About the Corpus application

The corpus application is developed by the INT. The backend of the application is the BlackLab  Lucene based search engine developed for corpora with token-based annotation ( http://inl.github.io/BlackLab/ ).  The web-based frontend is a further development of the corpus-frontend application developed by INT ( https://github.com/INL/corpus-frontend ) in CLARIN and CLARIAH projects. Its design is inspired by the first version of the OpenSoNaR user interface by Tilburg and Radboud University ( https://github.com/Taalmonsters/WhiteLab2.0 ).

About the Corpus Gysseling

The Corpus Gysseling  is the collection of all thirteenth-century texts that served as source material for the Vroegmiddelnederlands Woordenboek  (VMNW; Dictionary of Early Middle Dutch ). It is the digital edition, enriched with part of speech and lemma, of the thirteenth-century material from the Corpus van Middelnederlandse teksten (tot en met het jaar 1300)  - Corpus of Middle Dutch texts (up to and including the year 1300)  - published in the period 1977-1987 by the Ghent linguist Maurits Gysseling.

A first online accessible version of the corpus was launched on 25 April 2012.

In 2018, the corpus was integrated in the Nederlab portal, in a new version, containing corrections of the linguistic annotation and additional metadata to the texts in the corpus.

In this new version several corrections have been made to the added metadata in the corpus.

The Corpus Gysseling , consisting of fifteen volumes, is divided into two series. The first series - CG I - contains official documents and has nine volumes, the second series - CG II - contains literary manuscripts and has six volumes. Note that the O ld Dutch texts from the printed Corpus Gysseling  are not included in this corpus application , as can be seen in the table below. These Old Dutch texts have been integrated in the   Corpus Oudnederlands .

Corpus Gysseling (book)

Corpus Gysseling (corpus application)

CG I

  • official documents

CG I

  • official documents

CG II

  • literary texts and artes texts (13 th  century)
  • including Old Dutch

CG II

  • literary texts and artes texts (13 th  century)
  • excluding Old Dutch

All texts were tokenised , tagged with Part of Speech, lemmatised and annotated with extensive metadata.
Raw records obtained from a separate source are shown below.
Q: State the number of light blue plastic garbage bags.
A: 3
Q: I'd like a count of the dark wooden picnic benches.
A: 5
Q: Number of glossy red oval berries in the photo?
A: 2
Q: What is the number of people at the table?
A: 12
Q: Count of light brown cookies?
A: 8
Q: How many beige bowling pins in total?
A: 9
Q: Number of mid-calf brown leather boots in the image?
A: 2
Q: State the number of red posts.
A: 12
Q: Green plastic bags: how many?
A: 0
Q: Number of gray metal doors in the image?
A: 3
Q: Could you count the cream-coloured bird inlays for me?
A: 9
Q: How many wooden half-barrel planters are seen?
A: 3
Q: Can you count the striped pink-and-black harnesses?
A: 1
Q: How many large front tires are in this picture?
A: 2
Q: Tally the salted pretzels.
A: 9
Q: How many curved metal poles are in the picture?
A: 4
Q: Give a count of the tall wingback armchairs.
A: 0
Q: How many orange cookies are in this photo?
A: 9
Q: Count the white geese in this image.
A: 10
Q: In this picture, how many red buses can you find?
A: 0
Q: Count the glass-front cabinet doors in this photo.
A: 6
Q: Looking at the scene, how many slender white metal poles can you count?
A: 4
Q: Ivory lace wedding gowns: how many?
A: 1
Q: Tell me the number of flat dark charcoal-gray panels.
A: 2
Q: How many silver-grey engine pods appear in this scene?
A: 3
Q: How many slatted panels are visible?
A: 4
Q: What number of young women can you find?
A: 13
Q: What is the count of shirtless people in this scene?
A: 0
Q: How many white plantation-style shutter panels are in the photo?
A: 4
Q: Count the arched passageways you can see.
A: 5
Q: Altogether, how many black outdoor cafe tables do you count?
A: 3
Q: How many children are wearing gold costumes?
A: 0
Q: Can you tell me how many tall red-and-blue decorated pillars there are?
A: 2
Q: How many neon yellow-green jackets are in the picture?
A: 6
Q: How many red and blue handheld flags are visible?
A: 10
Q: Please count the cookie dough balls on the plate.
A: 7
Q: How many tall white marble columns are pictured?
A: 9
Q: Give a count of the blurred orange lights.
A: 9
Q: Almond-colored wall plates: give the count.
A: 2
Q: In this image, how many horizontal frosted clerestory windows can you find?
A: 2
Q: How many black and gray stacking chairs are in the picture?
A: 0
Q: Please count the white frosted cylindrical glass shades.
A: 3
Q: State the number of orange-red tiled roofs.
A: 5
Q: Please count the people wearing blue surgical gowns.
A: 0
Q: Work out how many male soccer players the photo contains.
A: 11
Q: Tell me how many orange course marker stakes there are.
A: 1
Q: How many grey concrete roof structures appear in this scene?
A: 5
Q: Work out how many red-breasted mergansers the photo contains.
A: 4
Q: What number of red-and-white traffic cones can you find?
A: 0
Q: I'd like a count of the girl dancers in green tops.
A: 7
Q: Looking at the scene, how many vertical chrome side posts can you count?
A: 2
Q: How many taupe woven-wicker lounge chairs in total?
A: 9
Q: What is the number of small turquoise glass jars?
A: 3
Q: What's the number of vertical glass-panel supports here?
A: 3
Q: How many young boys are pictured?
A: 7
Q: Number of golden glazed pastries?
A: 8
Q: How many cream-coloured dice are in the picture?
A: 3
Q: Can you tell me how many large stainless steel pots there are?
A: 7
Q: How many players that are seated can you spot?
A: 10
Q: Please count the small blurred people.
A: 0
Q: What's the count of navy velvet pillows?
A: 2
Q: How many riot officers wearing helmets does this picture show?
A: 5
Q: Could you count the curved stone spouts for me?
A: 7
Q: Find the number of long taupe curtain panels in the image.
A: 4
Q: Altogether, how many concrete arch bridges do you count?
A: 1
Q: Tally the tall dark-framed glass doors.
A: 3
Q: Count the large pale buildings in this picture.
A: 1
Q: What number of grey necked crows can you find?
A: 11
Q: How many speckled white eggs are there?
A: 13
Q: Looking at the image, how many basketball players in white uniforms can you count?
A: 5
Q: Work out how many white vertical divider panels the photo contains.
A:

All annotations of the Corpus Gysseling  were verified manually. The corpus data are available for researchers, cf. https://ivdnt.org/onderzoek-a-onderwijs/corpora-lexica/ corpus-gysseling .

Lemmatization

The Early Middle Dutch word forms all have a modern Dutch lemma. For words no longer used in modern Dutch, a modern lemma has been constructed using the same linguistic principles applicable to still existing words.

More information about the used lemmatization principles can be found in Marijke Mooijaart, Het lemma in the GiGaNT lexicon .

Part of speech tagging

The part of speech tagging of the Corpus Gysseling  was originally done using the same principles for annotation and tagset as for the Corpus Van Reenen Mulder, using a system of three digits. This numerical encoding can be used to search the online corpus.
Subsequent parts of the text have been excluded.